The trial of the company’s OsteoBoost belt is expected to be completed early next year.

“We believe that we can delay, if someone starts to use our device here in this osteopenia period, the descent to osteoporosis,” said CEO Laura Yecies.

The company was started in 2018 by three men — Dr. Shane Mangrum and Dr. Dan Burnett and Michael Jaasma, principals in the San Francisco medical device incubator TheraNova LLC — around the idea of gentle mechanical stimulation with vibration that tricks bones into believing that they are going through high-impact exercise, which NASA research indicated slows bone loss.

“One thing I like about this product is, it’s me — I’m the patient, my friends are the patient,” said Yecies, a serial entrepreneur who first joined Bone Health Technologies in July as a board member.

OsteoBoost last year received the FDA’s “breakthrough device” designation that can speed agency review of products.

“In terms of research funding, we have nothing to complain about — we have benefited from very generous grants — and what I find in my fundraising (is) if it’s a male audience where they don’t have a lot of domain expertise, they don’t get it,” Yecies said. “But it resonates with women, and I am getting more interest from women investors, angel investors and VC firms led by women.”

Still, researchers, venture capitalists, patient advocates and company executives say more must be done to fill the research gap between men and women.

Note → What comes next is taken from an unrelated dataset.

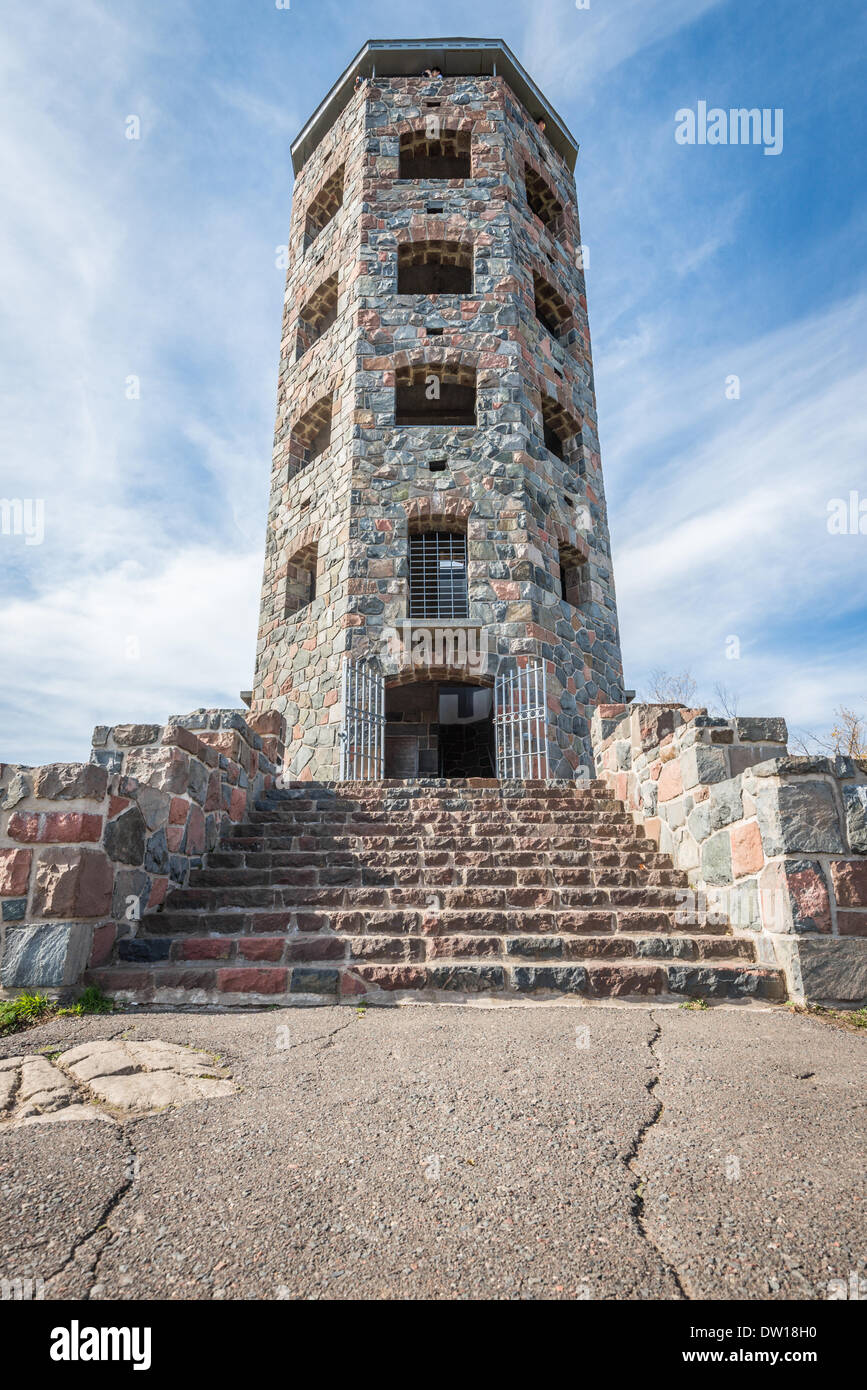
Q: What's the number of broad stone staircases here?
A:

The severity of the gap grows when race and other factors are added in, said Carol Sakala, director of maternal health for the National Partnership for Women & Families, a Washington, D.C.-based organization pushing the momnibus bills.

“This requires the voice and participation of those most affected,” Sakala said. “It’s not just research itself, but the communities themselves have the solutions and should be central to the research.”

Policy changes could draw attention to the gender imbalance in research and produce long-term solutions around disparities. The NIH since the late 1990s, for example, has said it won’t fund studies that could not effectively analyze the difference in treatment effects among the sexes. 

Even with that directive, UCSF’s Redberg said the road to substantive change has been long. The percentage of women in cardiology clinical trials now is closer to 30%, “but that’s still not 50%.” Progress will likely continue to be slow, she said, unless the FDA actually rejects drugs or places “warning labels” on drugs because women patients aren’t sufficiently reflected in trials.

At an FDA debate four years ago about getting more study data from women, Redberg recalled facing the “same argument” that a requirement would be too expensive for drug makers. One bureaucrat, she said, added that industry would get “very upset if we did that.”

“There has to be enough attention to this — how important it is,” Redberg said. “And how dangerous it is to have untreated diseases or drugs or devices that we don’t know if they’re safe or effective.”